== Given entries ==

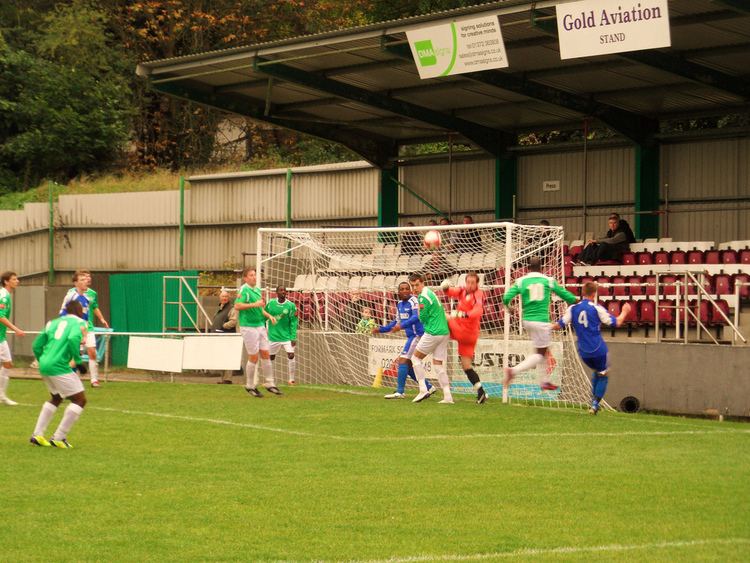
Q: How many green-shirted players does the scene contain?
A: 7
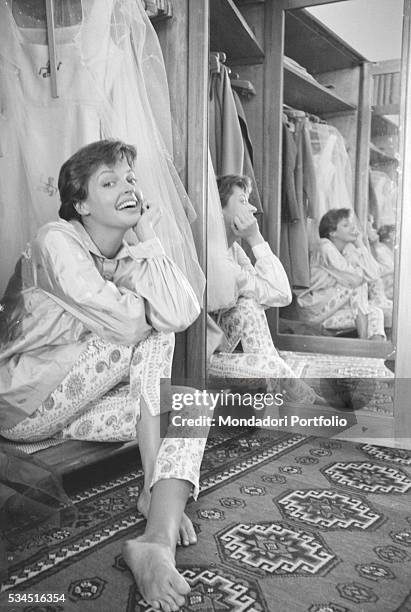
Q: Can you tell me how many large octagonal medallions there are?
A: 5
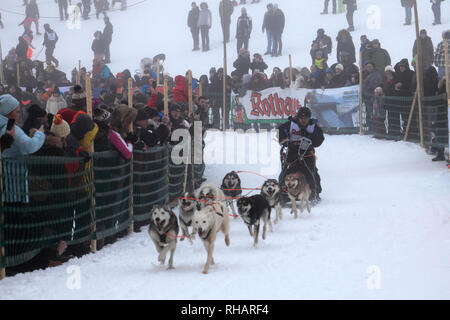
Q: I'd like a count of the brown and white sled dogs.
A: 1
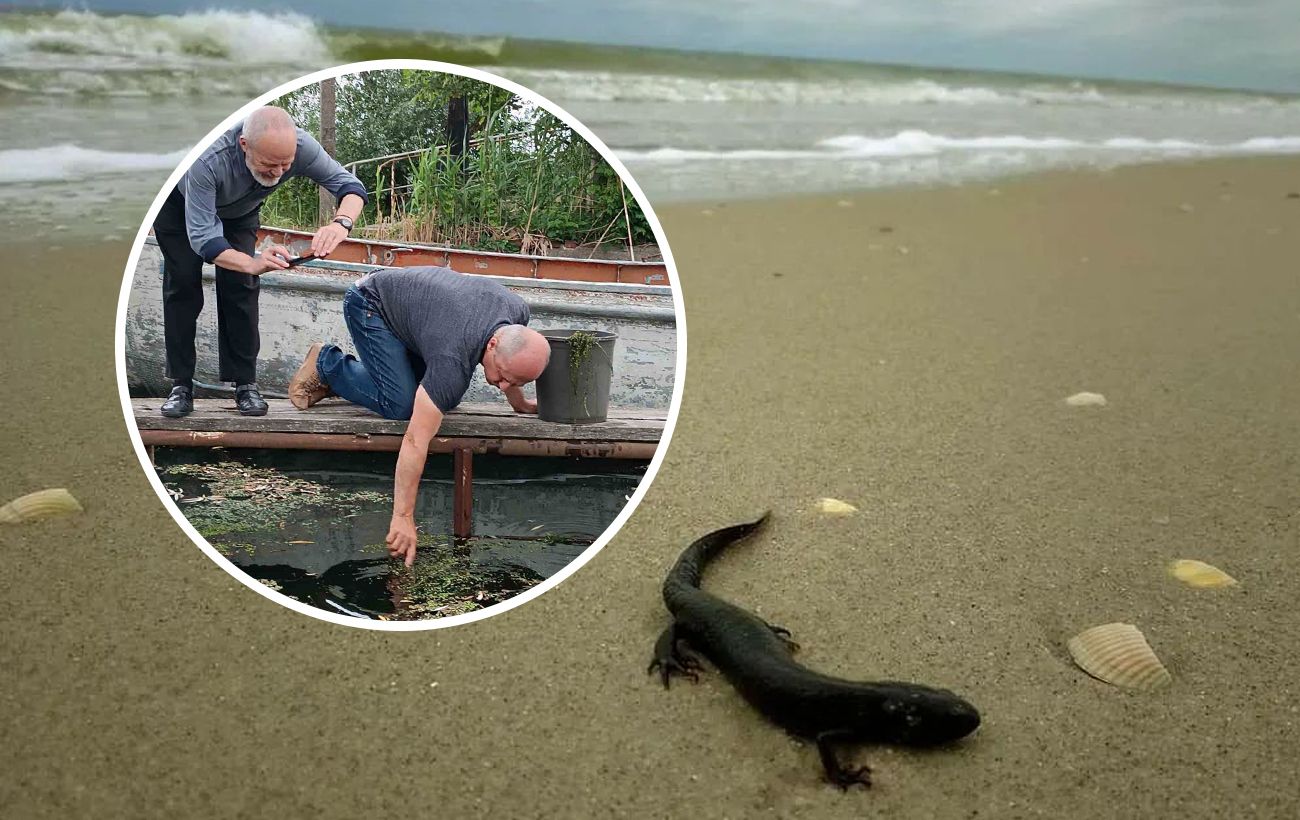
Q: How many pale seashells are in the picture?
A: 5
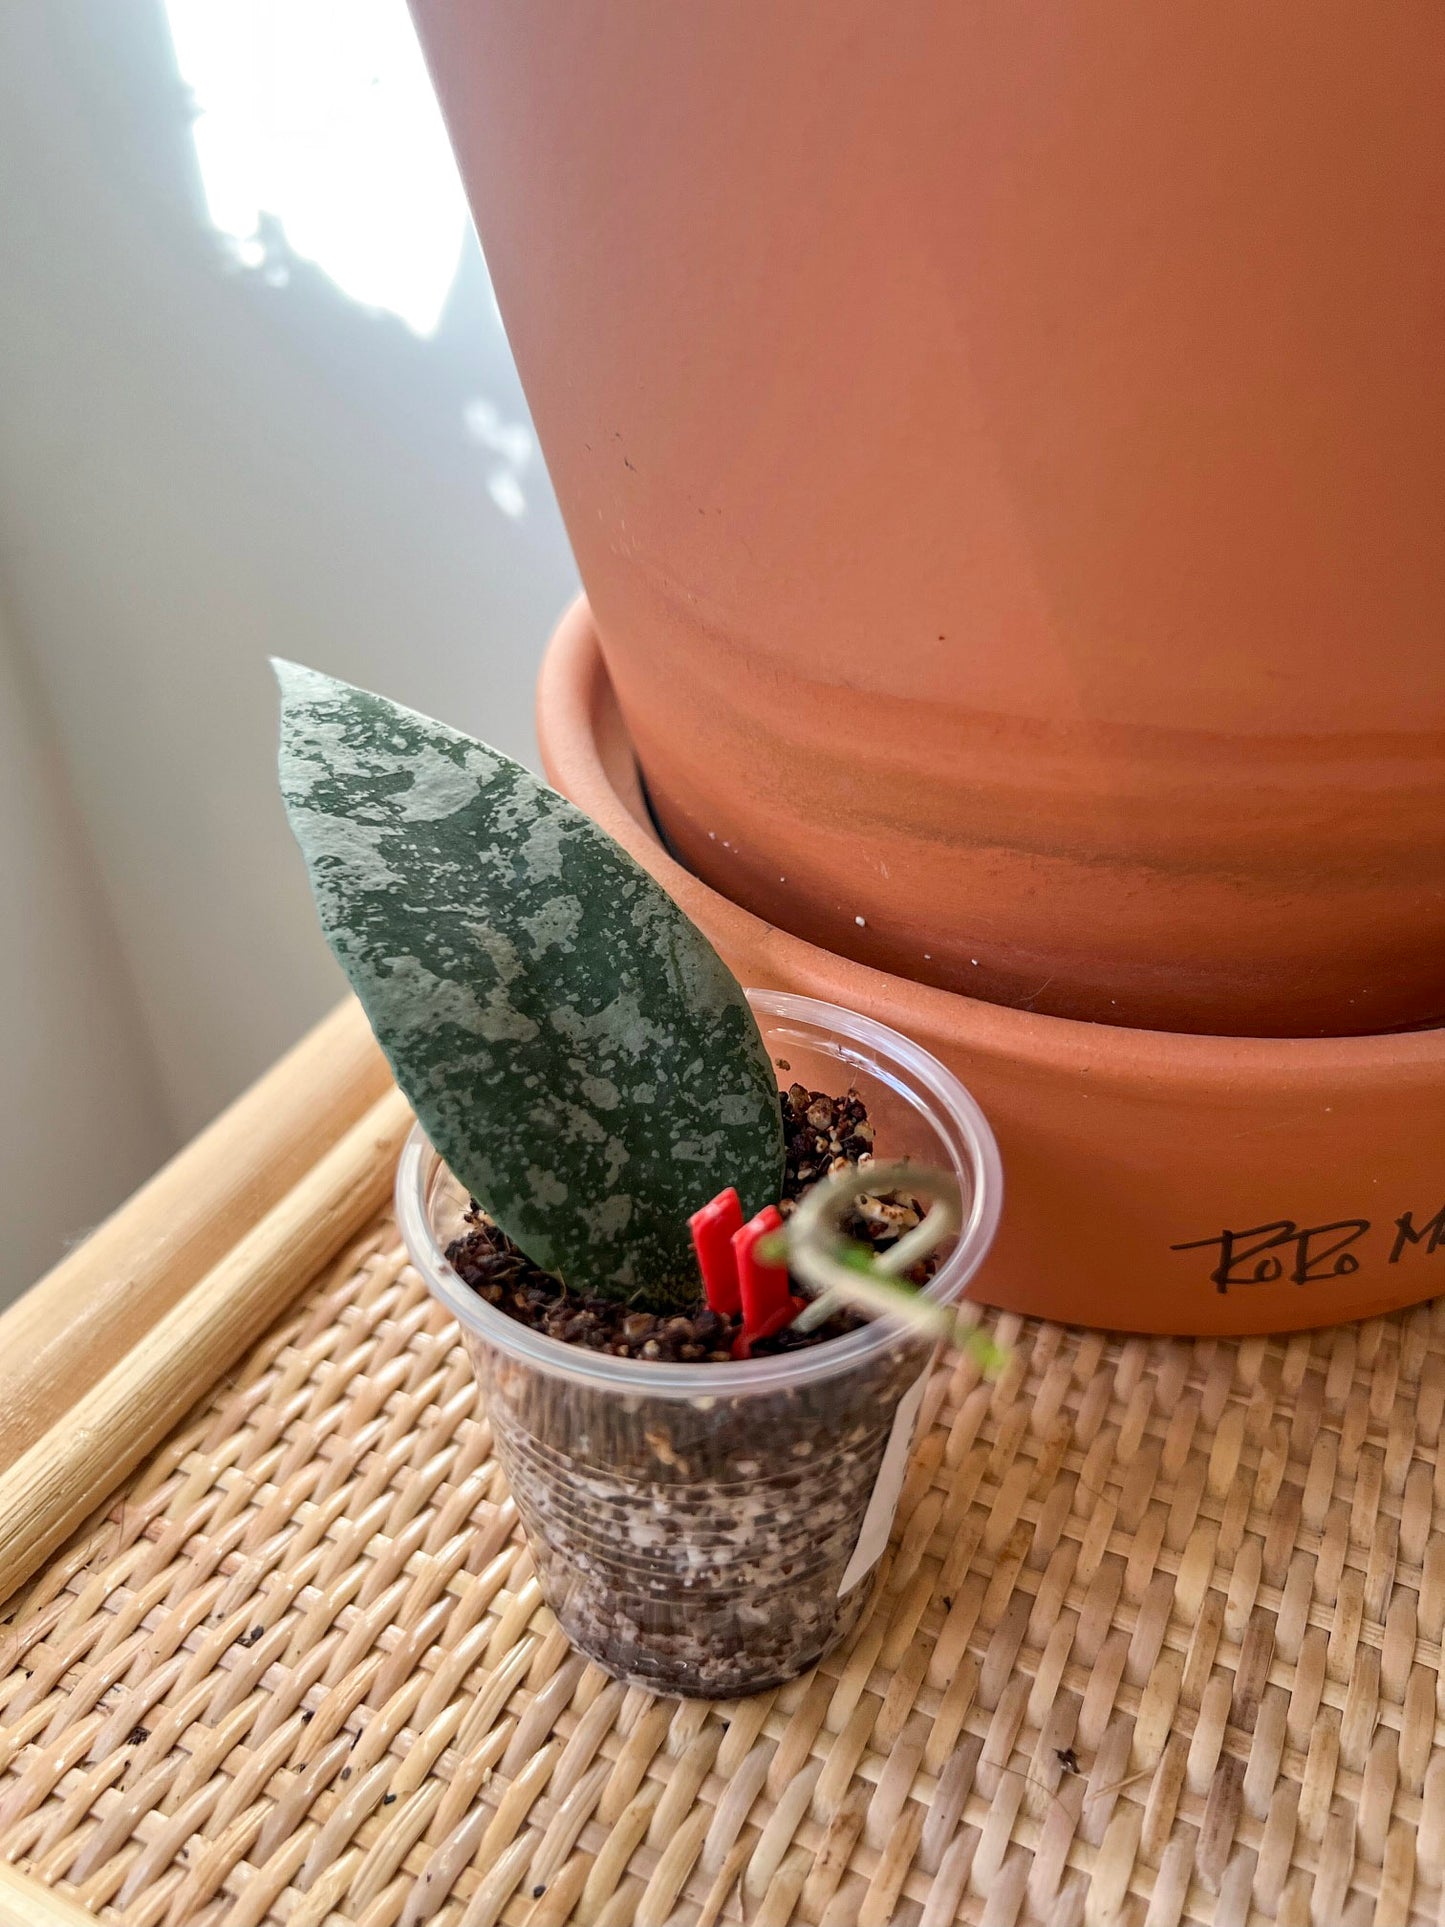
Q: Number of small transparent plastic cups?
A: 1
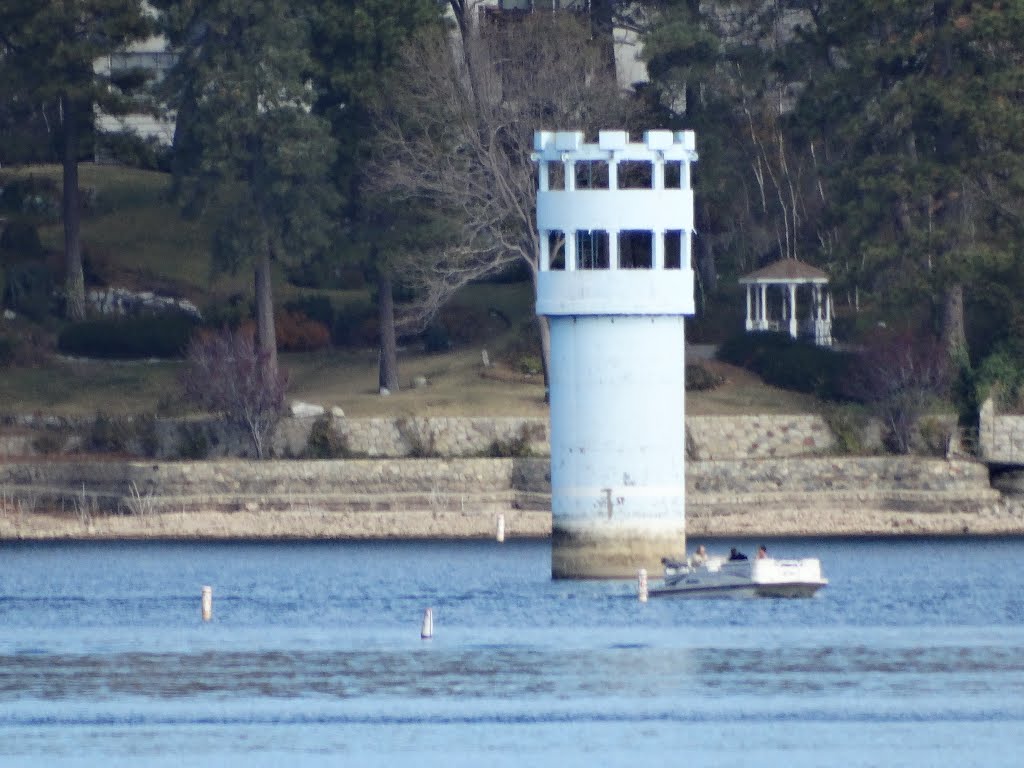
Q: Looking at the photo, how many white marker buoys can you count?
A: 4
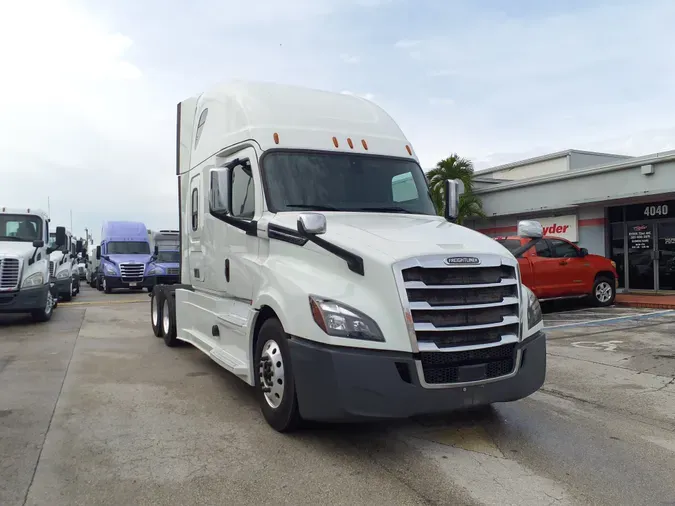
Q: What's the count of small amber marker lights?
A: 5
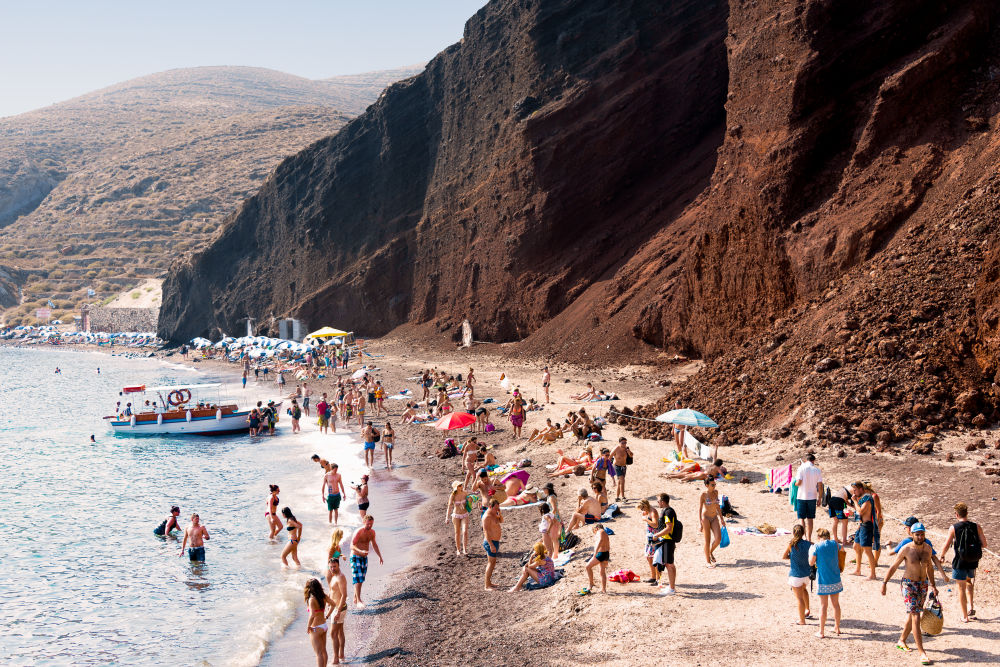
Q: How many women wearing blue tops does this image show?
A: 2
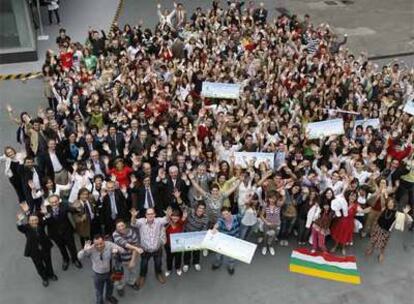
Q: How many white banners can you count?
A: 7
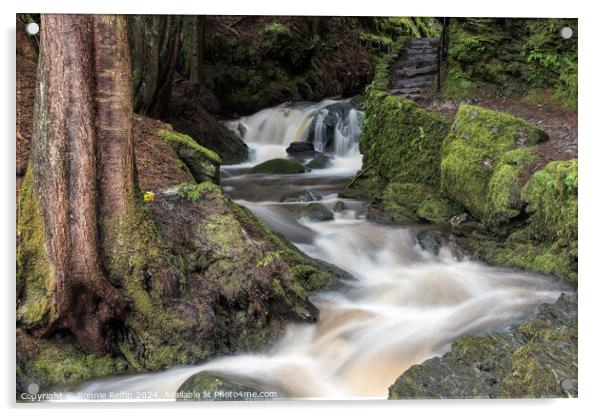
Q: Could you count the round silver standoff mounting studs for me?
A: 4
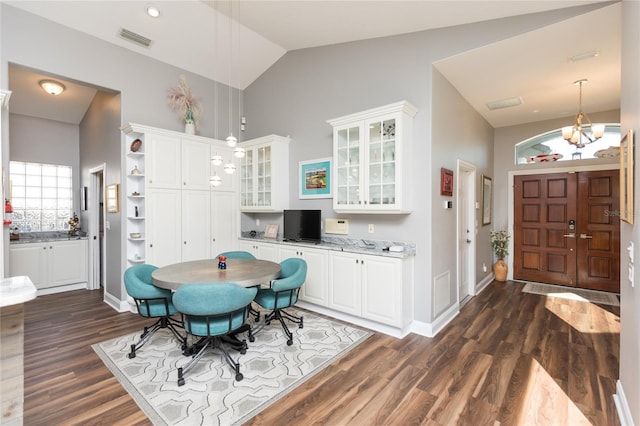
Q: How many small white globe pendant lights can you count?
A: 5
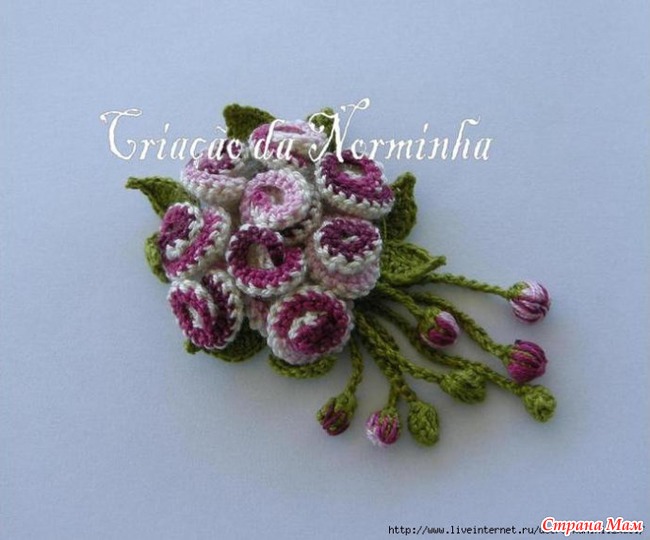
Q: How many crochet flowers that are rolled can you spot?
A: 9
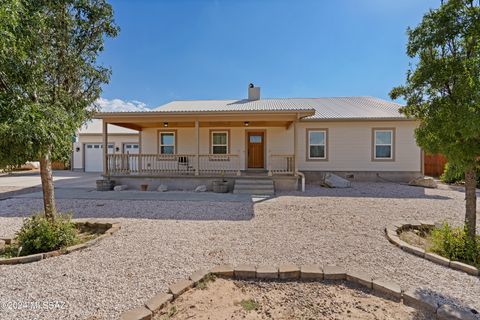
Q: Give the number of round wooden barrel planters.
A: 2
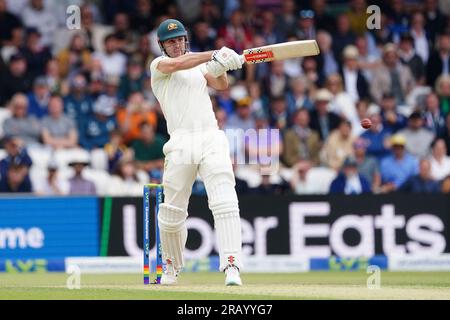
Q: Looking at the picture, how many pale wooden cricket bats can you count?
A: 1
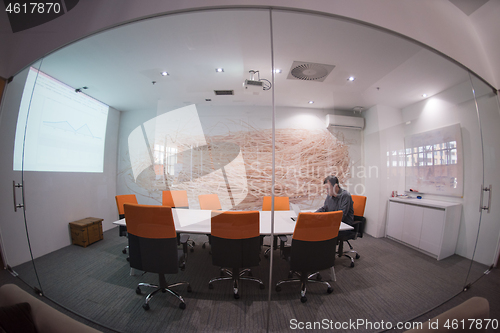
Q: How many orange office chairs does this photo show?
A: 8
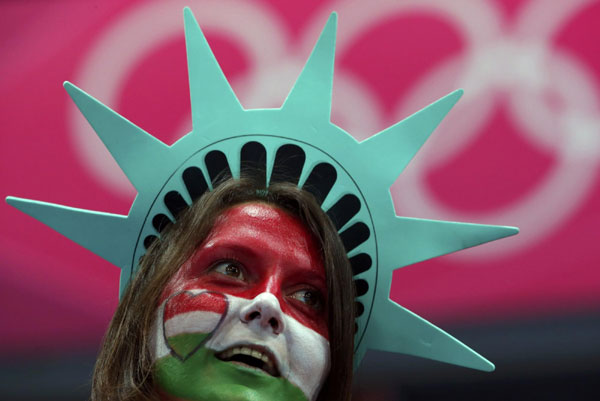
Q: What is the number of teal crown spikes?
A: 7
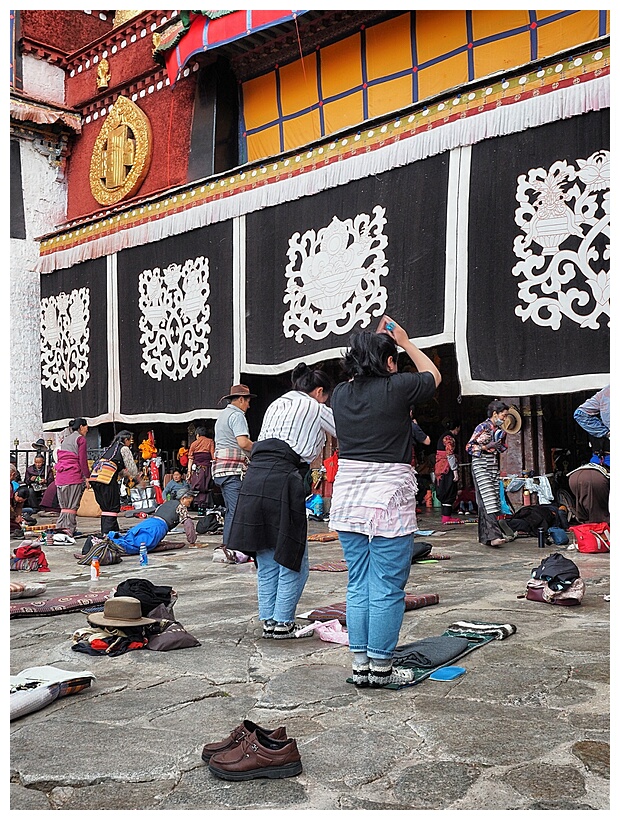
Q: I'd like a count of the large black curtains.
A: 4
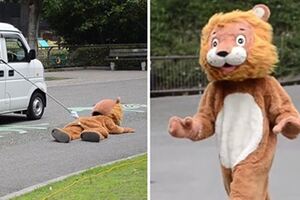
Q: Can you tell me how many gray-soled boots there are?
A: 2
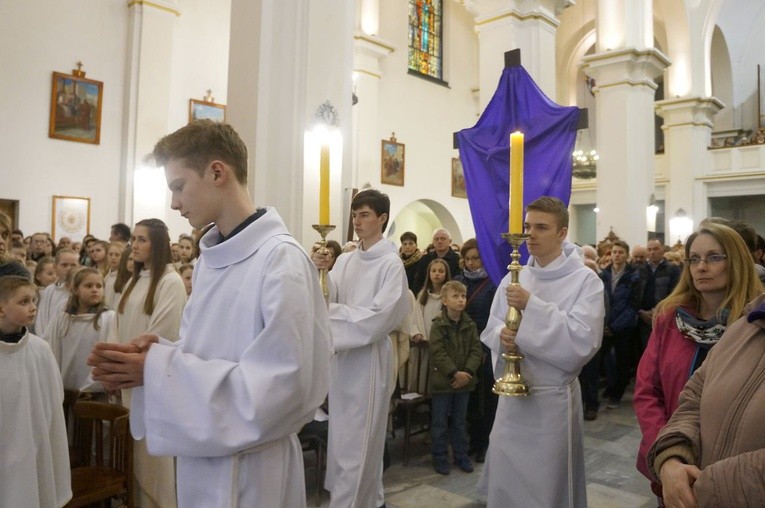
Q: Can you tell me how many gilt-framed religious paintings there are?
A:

===

## Task brief
Reproduce the listing in full and exactly, excluding any pictures it holds.

## Output of the task
Q: How many green-shirted players does the scene contain?
A: 7
Q: Can you tell me how many large octagonal medallions there are?
A: 5
Q: I'd like a count of the brown and white sled dogs.
A: 1
Q: How many pale seashells are in the picture?
A: 5
Q: Number of small transparent plastic cups?
A: 1
Q: Looking at the photo, how many white marker buoys can you count?
A: 4
Q: What's the count of small amber marker lights?
A: 5
Q: How many women wearing blue tops does this image show?
A: 2
Q: How many white banners can you count?
A: 7
Q: Could you count the round silver standoff mounting studs for me?
A: 4
Q: How many small white globe pendant lights can you count?
A: 5
Q: How many crochet flowers that are rolled can you spot?
A: 9
Q: Give the number of round wooden barrel planters.
A: 2
Q: Looking at the picture, how many pale wooden cricket bats can you count?
A: 1
Q: How many orange office chairs does this photo show?
A: 8
Q: What is the number of teal crown spikes?
A: 7
Q: I'd like a count of the large black curtains.
A: 4
Q: Can you tell me how many gray-soled boots there are?
A: 2
Q: Can you tell me how many gilt-framed religious paintings there are?
A:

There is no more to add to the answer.